Entanglement-Assisted Bosonic MAC: Achievable Rates and Covert Communication
Yu-Chen Shen, Matthieu R. Bloch
TL;DR
This work analyzes covert communication over a two-user entanglement-assisted bosonic MAC, establishing a closed-form, single-letter rate region for high-order PSK modulation and showing that in the low-photon regime the region becomes a rectangle matching point-to-point EA covert capacities. It extends to a two-layer covert coding framework that achieves an aggregate $O(\sqrt{n}\log n)$ covert throughput while revealing a linear trade-off in energy allocation between the two senders. The approach combines Gaussian quantum information tools, one-shot resolvability and reliability bounds, and a careful truncation to finite dimensions, enabling explicit second-order and scaling results. The findings advance understanding of multi-user covert quantum communications and quantify how entanglement assistance and joint covertness constraints shape achievable rates and resource sharing in practical scenarios.
Abstract
We consider the problem of covert communication over the entanglement-assisted (EA) bosonic multiple access channel (MAC). We derive a closed-form achievable rate region for the general EA bosonic MAC using high-order phase-shift keying (PSK) modulation. Specifically, we demonstrate that in the low-photon regime the capacity region collapses into a rectangle, asymptotically matching the point-to-point capacity as multi-user interference vanishes.
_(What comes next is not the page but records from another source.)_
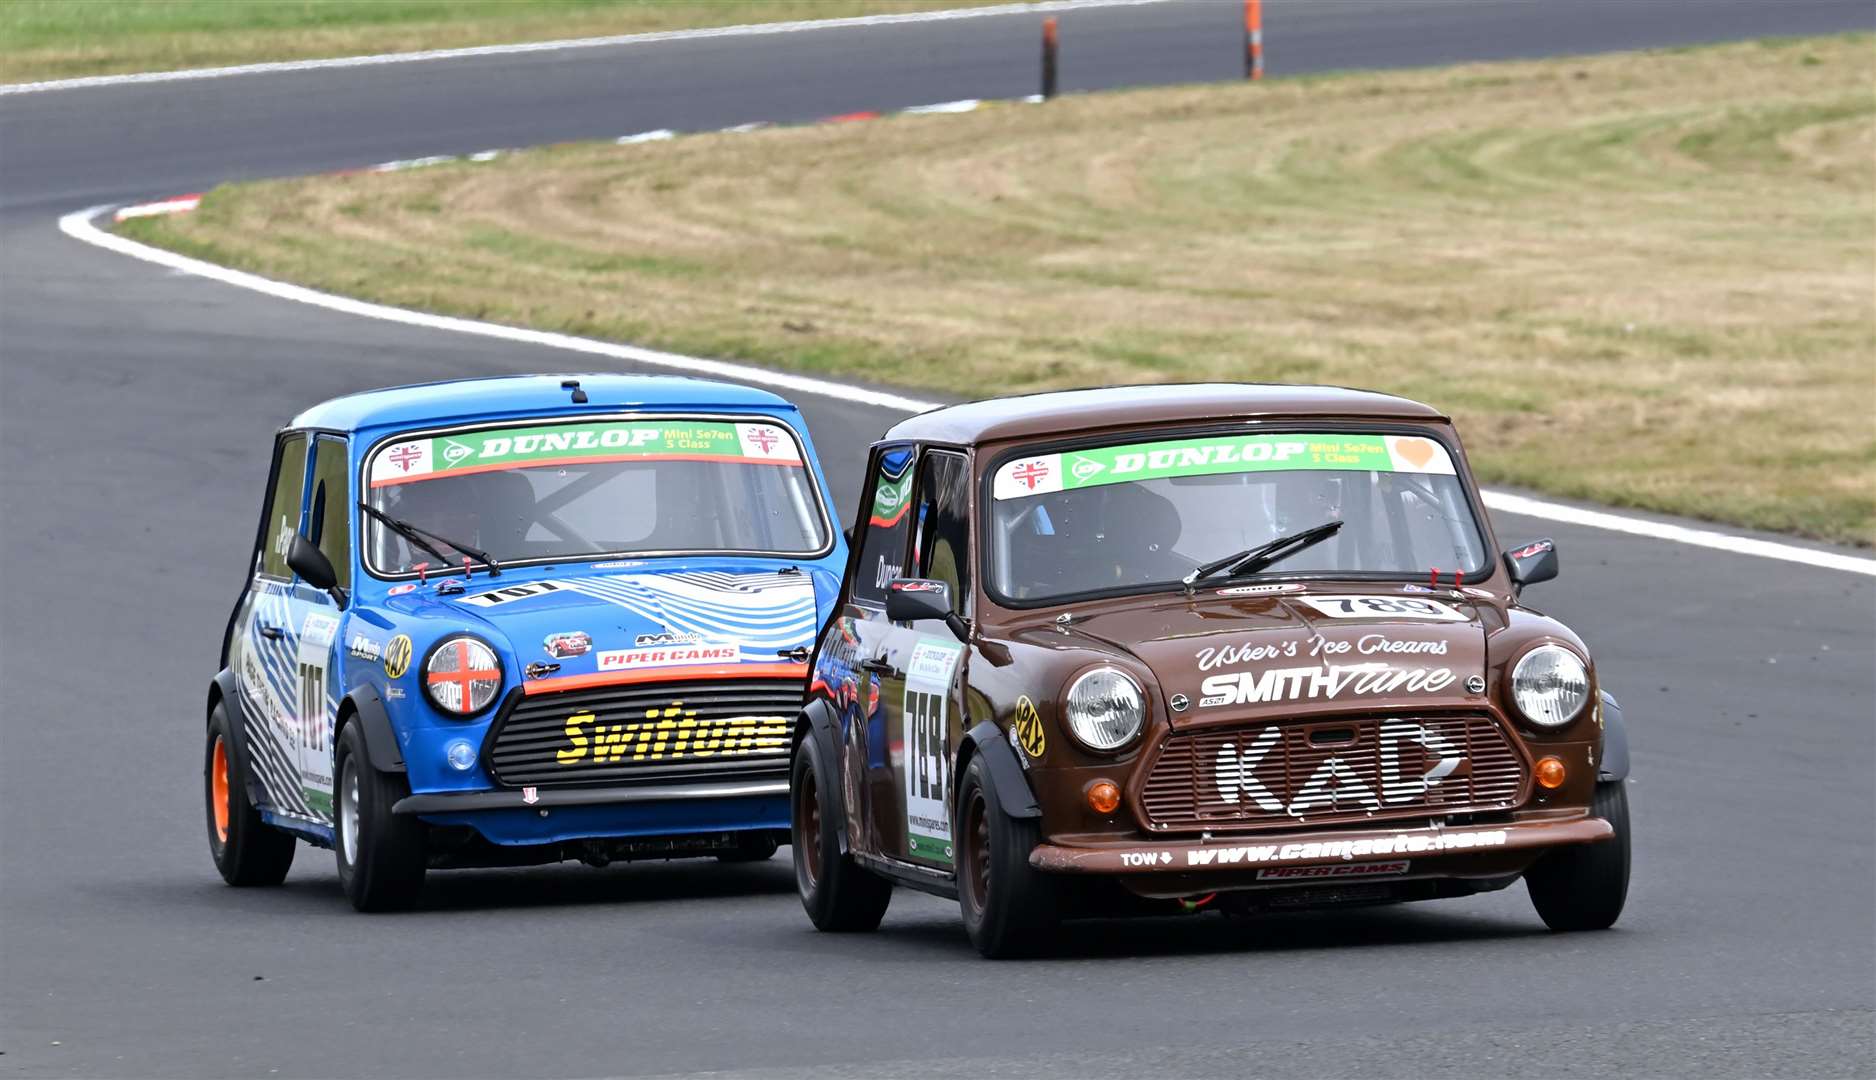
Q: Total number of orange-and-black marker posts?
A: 2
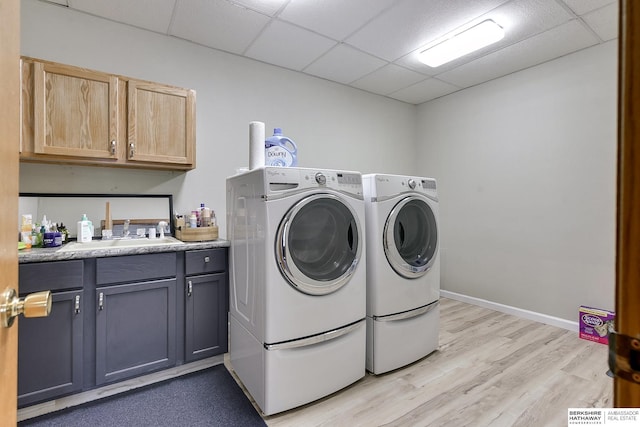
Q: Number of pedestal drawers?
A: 2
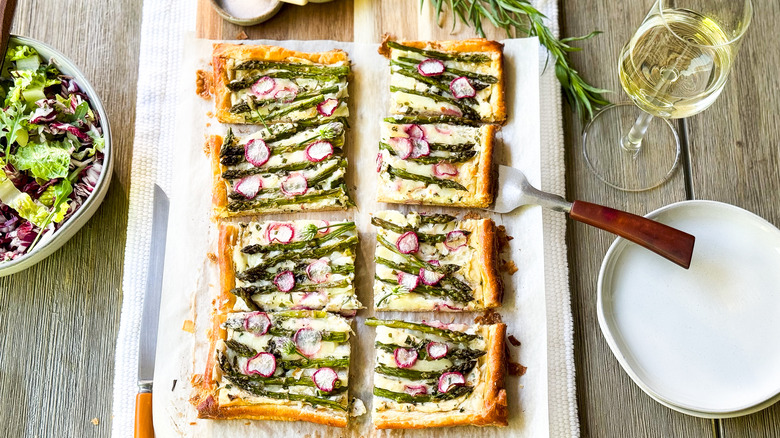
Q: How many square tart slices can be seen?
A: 8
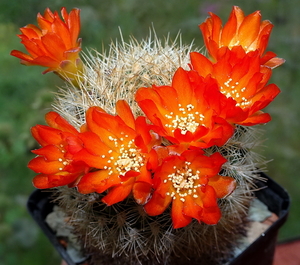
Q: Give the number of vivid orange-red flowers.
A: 7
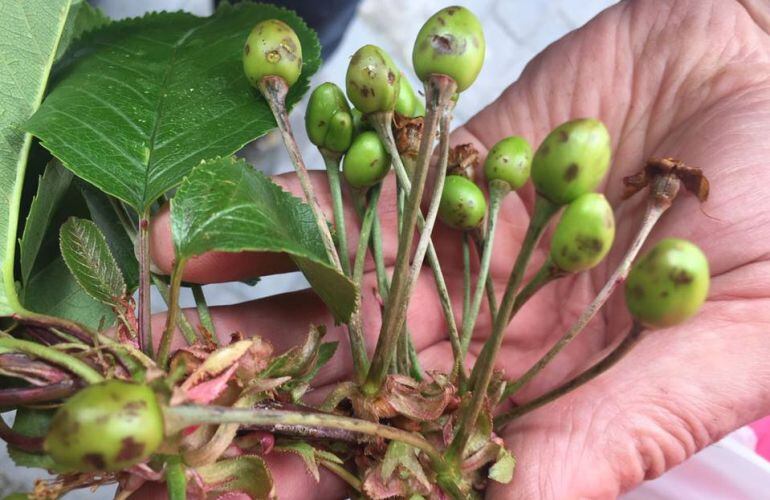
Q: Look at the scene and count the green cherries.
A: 12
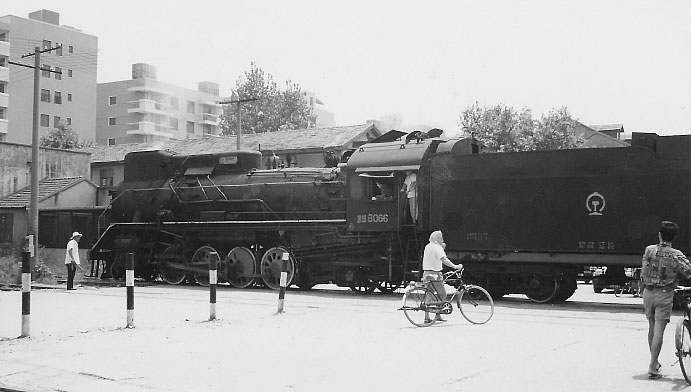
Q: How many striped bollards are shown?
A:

We also characterize an achievable covert throughput region, showing that entanglement assistance enables an aggregate throughput scaling of \(O(\sqrt{n} \log n)\) covert bits with the block length $n$ for both senders, surpassing the square-root law as in the point-to-point case. Our analysis reveals that the joint covertness constraint imposes a linear trade-off between the senders throughput.